Output Gate: This gate determines the hidden state output, which influences the final prediction. It is calculated as:
$$ o_t = \sigma(W_o \cdot [h_{t-1}, x_t] + b_o) $$
$$ h_t = o_t \cdot \tanh(C_t) $$
Here, \( o_t \) is the output gate result, and \( h_t \) is the current hidden state. This process enables the LSTM model to output predictions for EV car sales based on learned temporal patterns.
To optimize the LSTM model for EV cars sales forecasting, various hyperparameters were configured, and the training process was fine-tuned. The model was trained using the Adam optimizer, with mean squared error (MSE) as the loss function. The dataset was split into training and testing sets in a 9:1 ratio to ensure robust validation. Key parameters, such as the number of hidden units, learning rate, batch size, and dropout rate, were carefully selected to prevent overfitting and enhance generalization. The table below outlines the specific hyperparameter values used in the training process, which contributed to the model’s ability to capture the dynamics of EV car sales.
| Parameter | Value |
|---|---|
| Input Features | 1 |
| Output Features | 1 |
| Optimizer | Adam |
| Loss Function | MSE |
| Training-Test Split | 9:1 |
| Max Epochs | 1500 |
| Hidden Units | 100 |
| Epochs | 125 |
| Learning Rate | 0.051 |
| Batch Size | 85 |
| Dropout Rate | 0.2 |
| Learning Rate Decay Factor | 0.33 |
| Gradient Threshold | 0.085 |
The model’s performance was evaluated using multiple metrics to assess its predictive accuracy for EV cars sales. The metrics include the coefficient of determination (R²), mean squared error (MSE), root mean squared error (RMSE), mean absolute error (MAE), and mean absolute percentage error (MAPE). These indicators provide a comprehensive view of the model’s fit and error magnitude. The formulas for these metrics are as follows:
$$ R^2 = 1 – \frac{\sum_{i=1}^{N} (y_i – \hat{y}_i)^2}{\sum_{i=1}^{N} (y_i – \bar{y})^2} $$
where \( y_i \) is the actual sales value, \( \hat{y}_i \) is the predicted value, \( \bar{y} \) is the mean of actual values, and \( N \) is the number of samples. A higher R² value indicates better explanatory power for EV car sales trends.
$$ \text{MSE} = \frac{1}{N} \sum_{i=1}^{N} (y_i – \hat{y}_i)^2 $$
$$ \text{RMSE} = \sqrt{\frac{1}{N} \sum_{i=1}^{N} (y_i – \hat{y}_i)^2} $$
MSE and RMSE quantify the average squared and root-squared errors, respectively, with lower values signifying higher precision in forecasting EV cars sales.
$$ \text{MAE} = \frac{1}{N} \sum_{i=1}^{N} |y_i – \hat{y}_i| $$
$$ \text{MAPE} = \frac{100\%}{N} \sum_{i=1}^{N} \left| \frac{y_i – \hat{y}_i}{y_i} \right| $$
MAE measures the average absolute error, while MAPE expresses error as a percentage, making it useful for comparing across different scales in EV car sales data.

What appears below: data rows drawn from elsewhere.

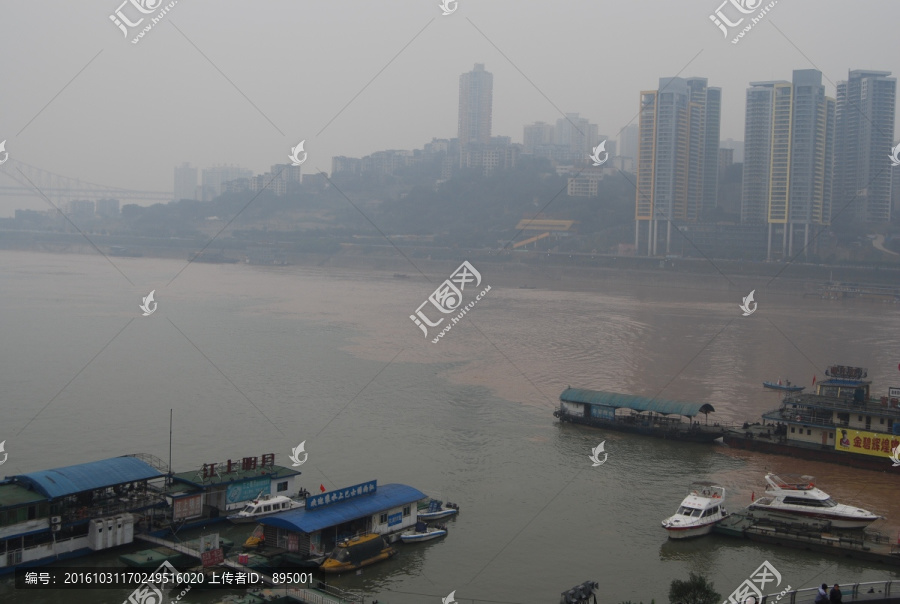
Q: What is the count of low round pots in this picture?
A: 0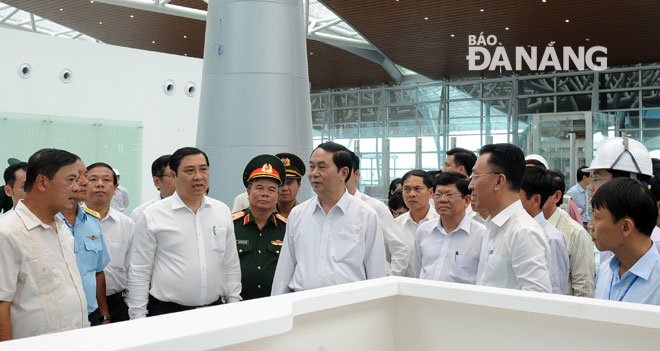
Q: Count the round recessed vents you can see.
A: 4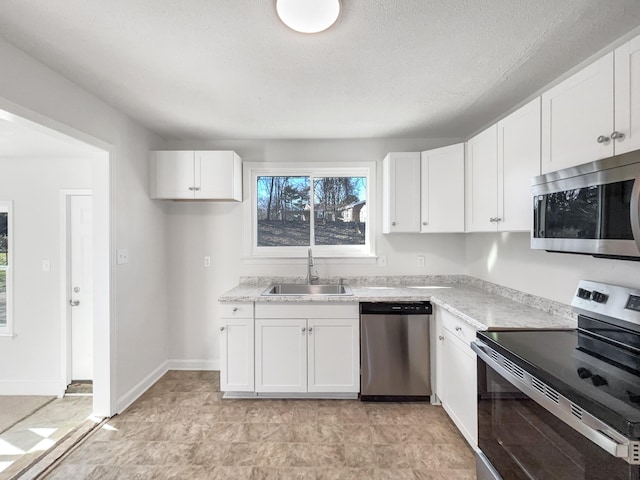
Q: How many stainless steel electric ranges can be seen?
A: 1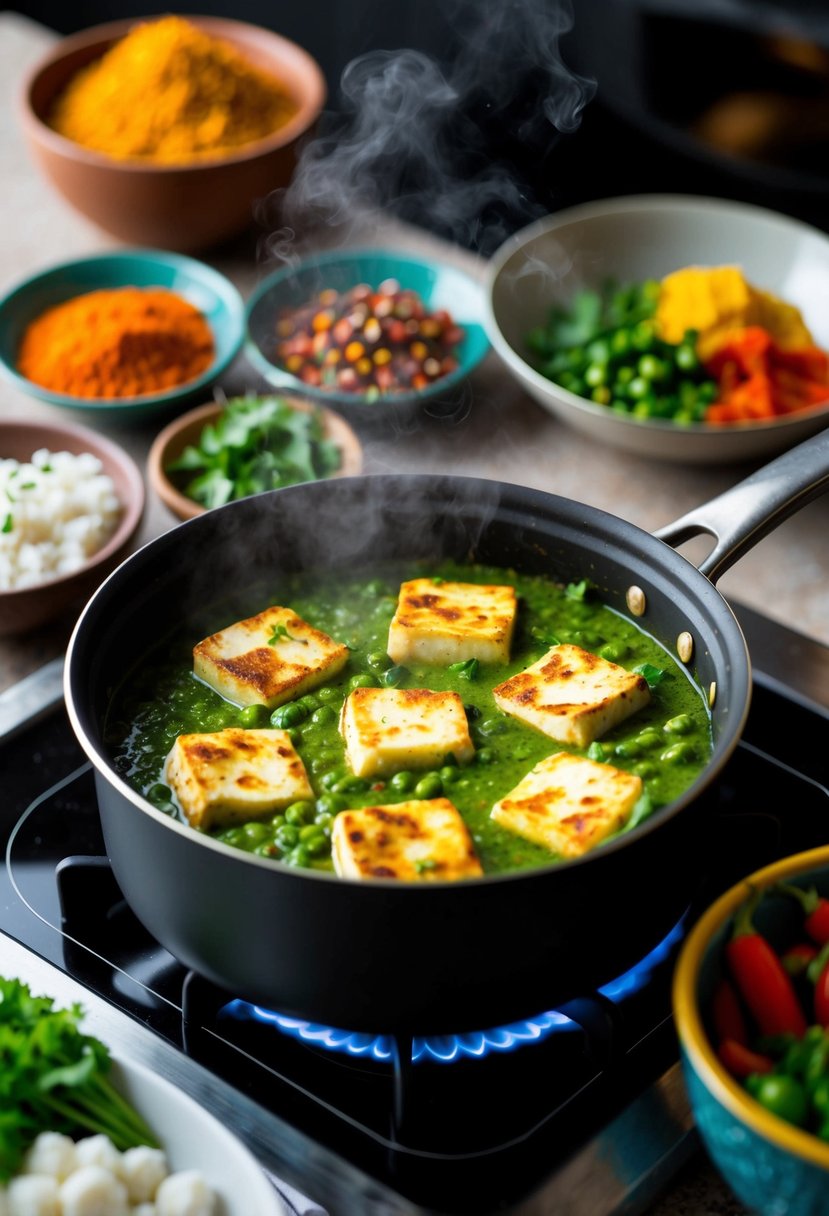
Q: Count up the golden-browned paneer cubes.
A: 7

The evaluation results demonstrate the model’s robustness, as detailed in the subsequent section.
After training, the LSTM model exhibited stable convergence, with both training and validation loss curves declining steadily and plateauing at low values. This indicates that the model effectively learned the temporal patterns in EV cars sales data without overfitting. The loss curves show a consistent decrease, reflecting the model’s ability to generalize to unseen data. Such stability is crucial for reliable predictions of EV car sales, as it ensures that the model captures underlying trends rather than noise.

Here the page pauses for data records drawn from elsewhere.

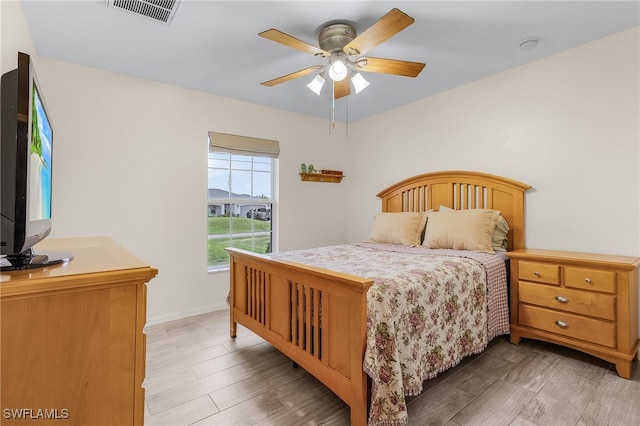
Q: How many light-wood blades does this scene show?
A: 5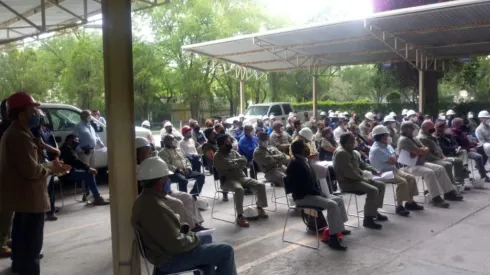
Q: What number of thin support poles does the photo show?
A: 3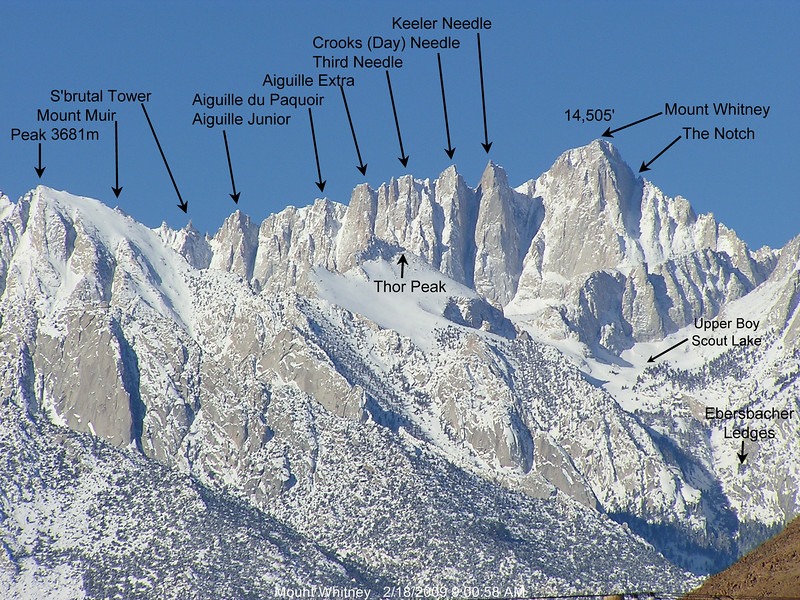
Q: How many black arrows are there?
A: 14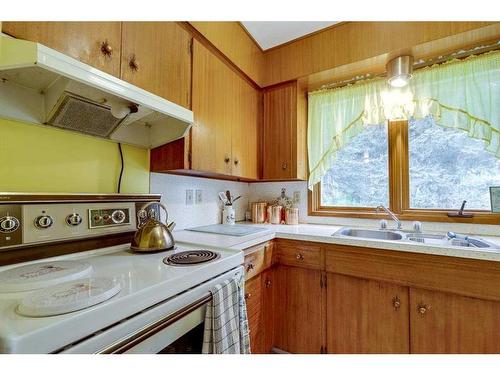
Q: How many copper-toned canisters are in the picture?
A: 3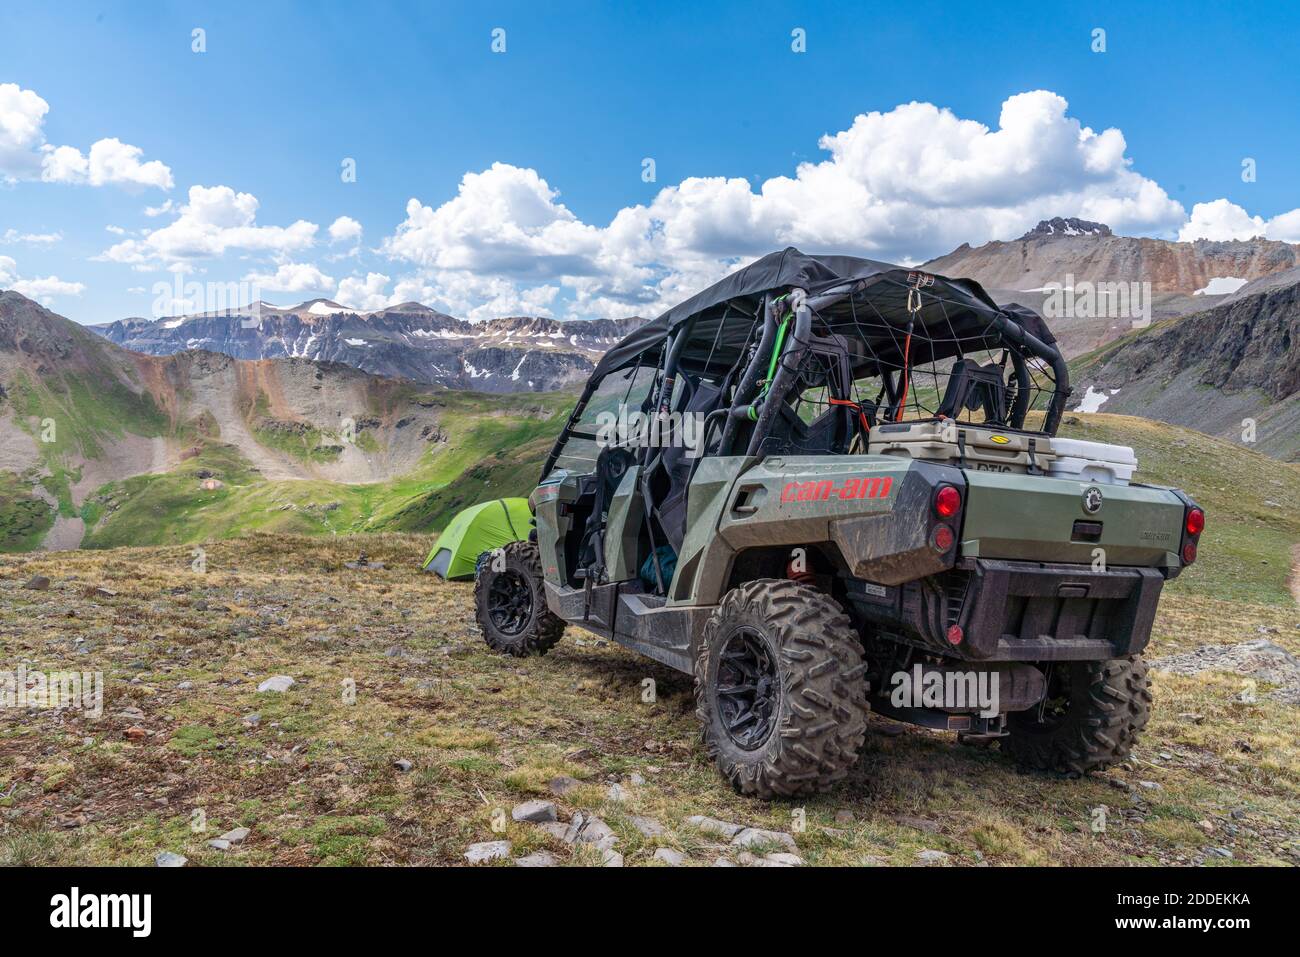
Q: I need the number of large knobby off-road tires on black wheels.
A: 3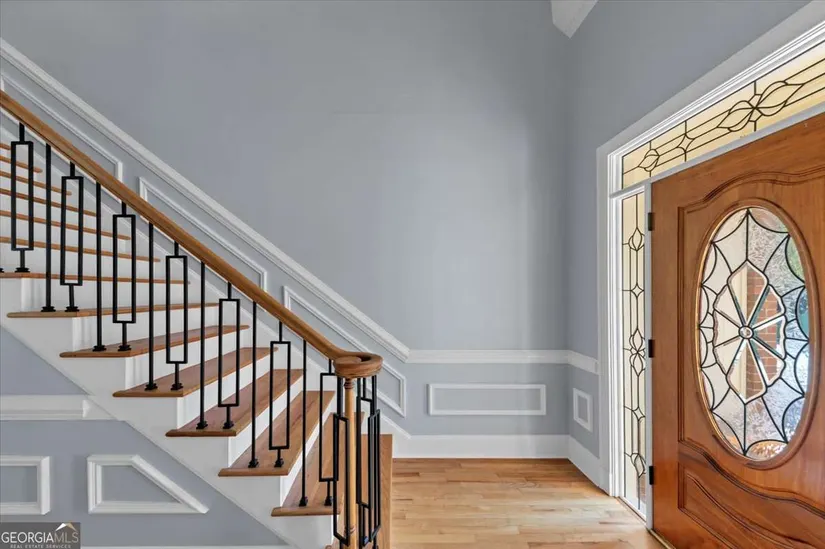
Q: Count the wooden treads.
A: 14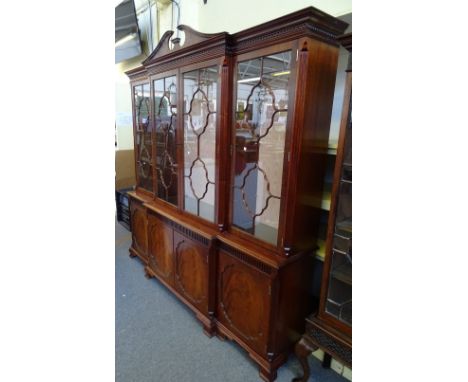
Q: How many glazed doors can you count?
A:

The model evaluation on the test set yielded strong performance metrics, confirming its accuracy in predicting EV cars sales. The results are summarized in the table below, highlighting the model’s high R² value and low error rates. These metrics underscore the LSTM model’s suitability for forecasting EV car sales, providing a solid foundation for future projections.
| Metric | Value |
|---|---|
| R² | 0.97447 |
| MSE | 25.011 |
| RMSE | 5.0011 |
| MAE | 3.6013 |
| MAPE | 0.37885% |
With the trained model, sales of EV cars from 2025 to 2035 were forecasted by inputting the historical data. The normalized predictions were converted back to original scales using the inverse normalization formula:
$$ X = X_{\text{norm}} \cdot (X_{\text{max}} – X_{\text{min}}) + X_{\text{min}} $$
This process yielded the projected sales figures for EV cars, which are presented in the table below. The results indicate a substantial growth trajectory, with sales of EV cars expected to increase steadily over the next decade. This trend aligns with global shifts toward sustainable transportation and emphasizes the expanding market for EV cars.

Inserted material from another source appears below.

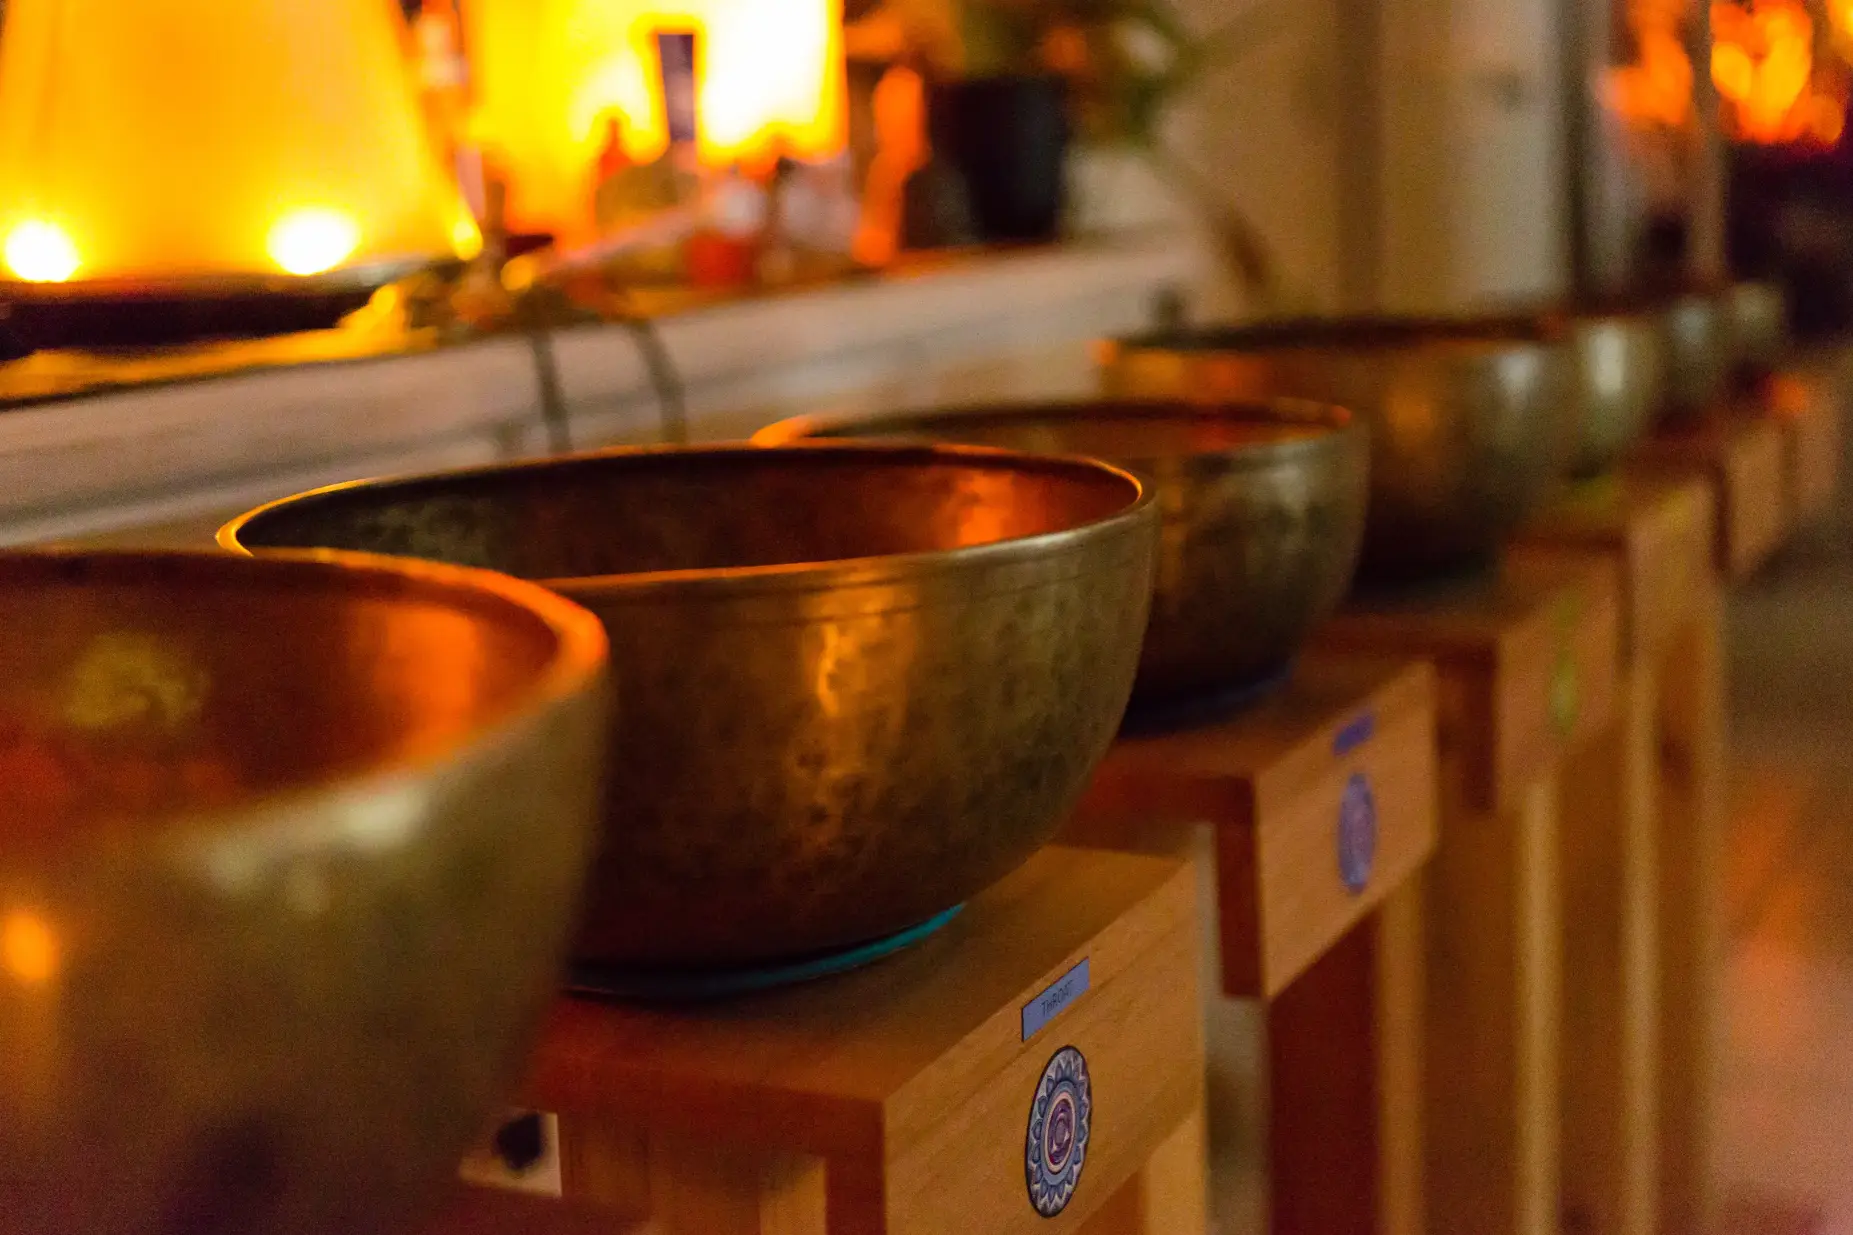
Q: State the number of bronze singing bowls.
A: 7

| Year | Sales (Ten Thousands) |
|---|---|
| 2025 | 791.3 |
| 2026 | 853.6 |
| 2027 | 906.4 |
| 2028 | 1001.1 |
| 2029 | 1123.8 |
| 2030 | 1240.5 |
| 2031 | 1395.7 |
| 2032 | 1546.2 |
| 2033 | 1714.1 |
| 2034 | 1996.4 |
| 2035 | 2538.6 |
The forecasted sales trend for EV cars shows a consistent upward curve, reflecting accelerated adoption and market expansion. This growth is driven by factors such as technological advancements, supportive policies, and increasing consumer awareness. The rising sales of EV cars underscore the importance of proactive strategies for stakeholders in the industry.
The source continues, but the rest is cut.